シンとんぼ(96) -みどりの食料システム戦略対応 現場はどう動くべきか(6)-2024年6月1日
シンとんぼは令和3年5月12日に公表された「みどりの食料システム戦略」をきっかけに始まり、みどり戦略の大義である「安全な食糧を安定的に確保する」を実現するために、現場は何をすべきなのかを、同戦略のKPIとその有効性や今後の農業に与える影響などをひととおり検証しながら考察を加えてきた。そして行きついたシンとんぼなりの結論が、現在ある技術を正しく活用すれば、新たな技術開発やイノベーションを待たずとも、みどり戦略の大義は達成可能だろうということだった。

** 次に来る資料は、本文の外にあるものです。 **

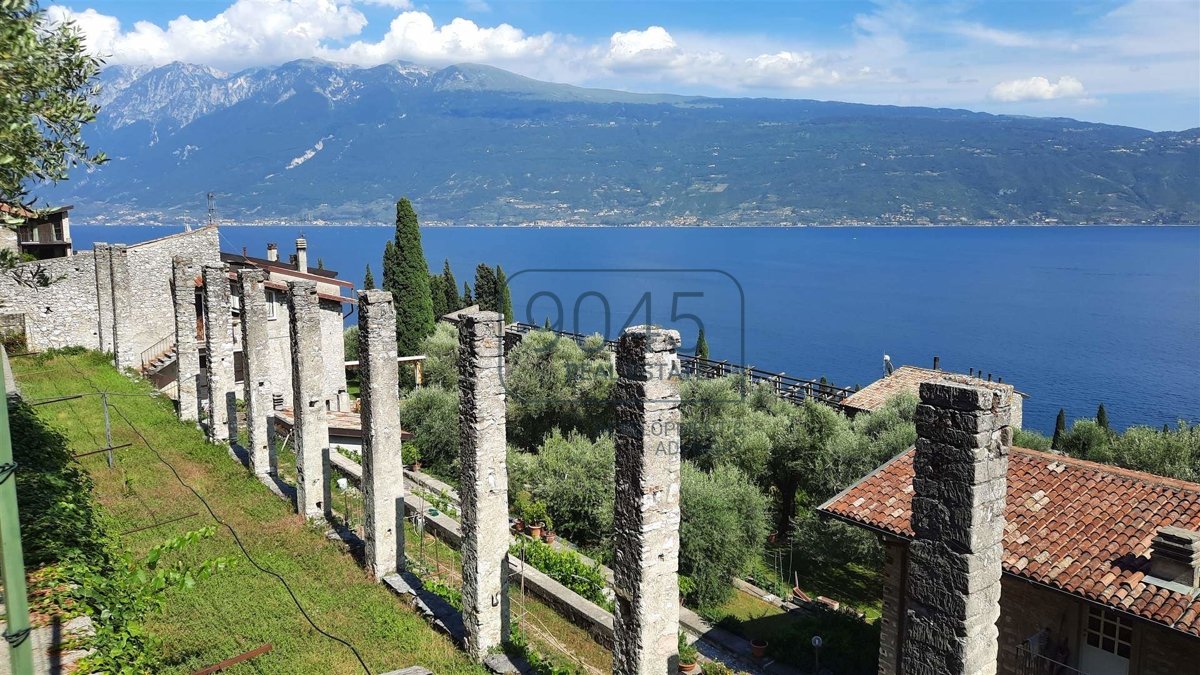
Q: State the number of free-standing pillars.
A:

そこで、前回からみどり戦略対応のために、農業現場はどう動くべきなのか、昆虫の分際で持論を展開しており、現在は有機農業の取組面積拡大について検討している。
前回は有機農業拡大に関するKPIがどんなものだったか振り返ったのだが、その中でKPIを実現するために「次世代有機農業に関する技術」が示されている。なので、まずはそれらの技術が現在はどういう状況なのか検証してみよう。
まずは、2020~2030年までに確立するとしている技術である。それは、①地力維持作物を組み入れた輪作体系の構築、②水田の水管理による雑草の抑制、③土着天敵や光を活用した害虫防除技術、④緑肥等の有機物施用による土づくりの4つである。
これらの技術は目新しいものではなく既に確立された技術であり、新たな技術開発というよりは、新たに取り組む生産者や産地を増やし、どのようにして定着面積を増やしていくかの方策をたてていく必要がある。どのような検討が必要かというと、例えば、①であれば組み合わせる作物を販売可能な作物を複数選び、輪作ローテーションを組むための複数の圃場を準備することから始める必要がある。輪作は重要だが、売れない作物は作れないので、販売の目途の立つ、科の違う作物を複数選ぶ必要がある。また、ローテーション圃場についても、有機栽培で使用できるようにするために、3年以上有機適合資材のみで生産した圃場を用意しなければならない。特にこの有機に適合した圃場づくりが大変で、移行期間の収支も考えながら生産する作物を選び、それにあった栽培体系を③や④なども組み入れて考えていく必要がある。
これらを個々の農家でやろうとすると面積拡大に時間がかかるので、国の示したようなスケジュールで面積を拡大するのであれば、販売先まで見越した地域・組織単位で計画的に実行する必要があるだろう。